U.S. Department of Justice Executive Office for Immigration Review Board of Immigration Appeals

An alien seeking to reopen removal proceedings based on a claim that the birth of a second child in the United States will result in the alien’s forced sterilization in China cannot establish prima facie eligibility for relief where the evidence submitted with the motion and the relevant country conditions reports do not indicate that Chinese nationals returning to that country with foreign-born children have been subjected to forced sterilization in the alien’s home province. Guo v. Ashcroft, 386 F.3d 556 (3d Cir. 2004), distinguished.
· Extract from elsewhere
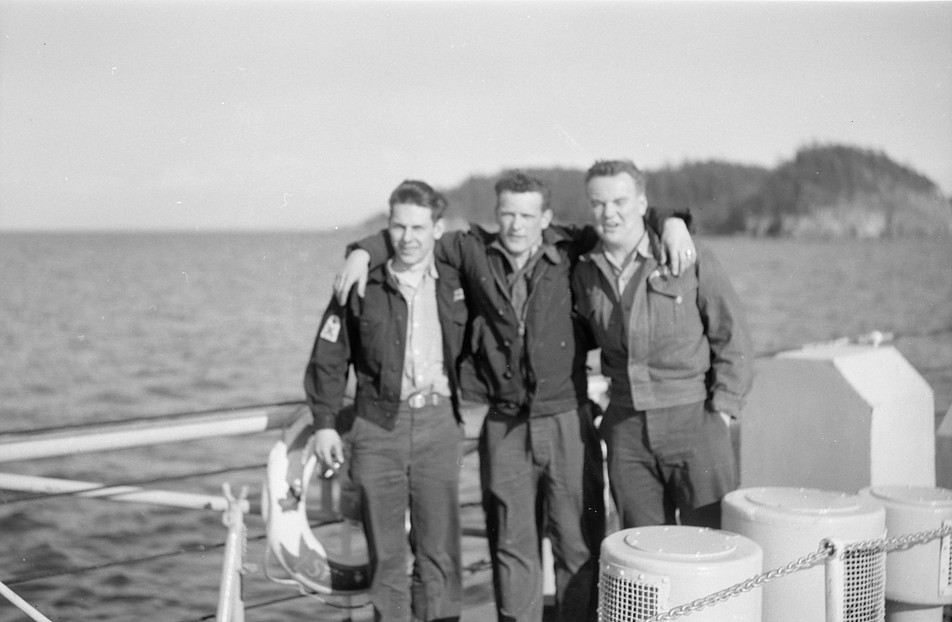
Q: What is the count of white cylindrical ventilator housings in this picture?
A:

FOR RESPONDENT: Peter D. Lobel, Esquire, New York, New York

BEFORE: Board Panel: COLE, FILPPU, and PAULEY, Board Members.

PAULEY, Board Member:

This case was last before us on April 29, 2005, when we dismissed the respondent’s appeal from an Immigration Judge’s denial of her applications for asylum and withholding of removal under sections 208 and 241(b)(3) of the Immigration and Nationality Act, 8 U.S.C. §§ 1158, 1231(b)(3) (2000), and for protection under the Convention Against Torture and Other Cruel, Inhuman or Degrading Treatment or Punishment, adopted and opened for signature Dec. 10, 1984, G.A. Res. 39/46, 39 U.N. GAOR Supp. No. 51, at 197, U.N. Doc. A/RES/39/708 (1984) (entered into force June 26, 1987; for the United States Apr. 18, 1988) (“Convention Against Torture”), pursuant to 8 C.F.R. § 1208.16(c) (2005). On July 25, 2005, the respondent, a native and citizen of China, filed a motion to reopen based on the birth of her second child, who was born in the United States.1 Inasmuch as the respondent’s motion was filed within 90 days of our April 29, 2005, decision, we find that

1 The respondent’s first child, a daughter, was born in China and is in that country with the respondent’s mother. We note that the respondent did not indicate whether she intends to take her United States citizen child to China if she is required to return to that country, although we will assume such an intention for purposes of adjudicating the motion.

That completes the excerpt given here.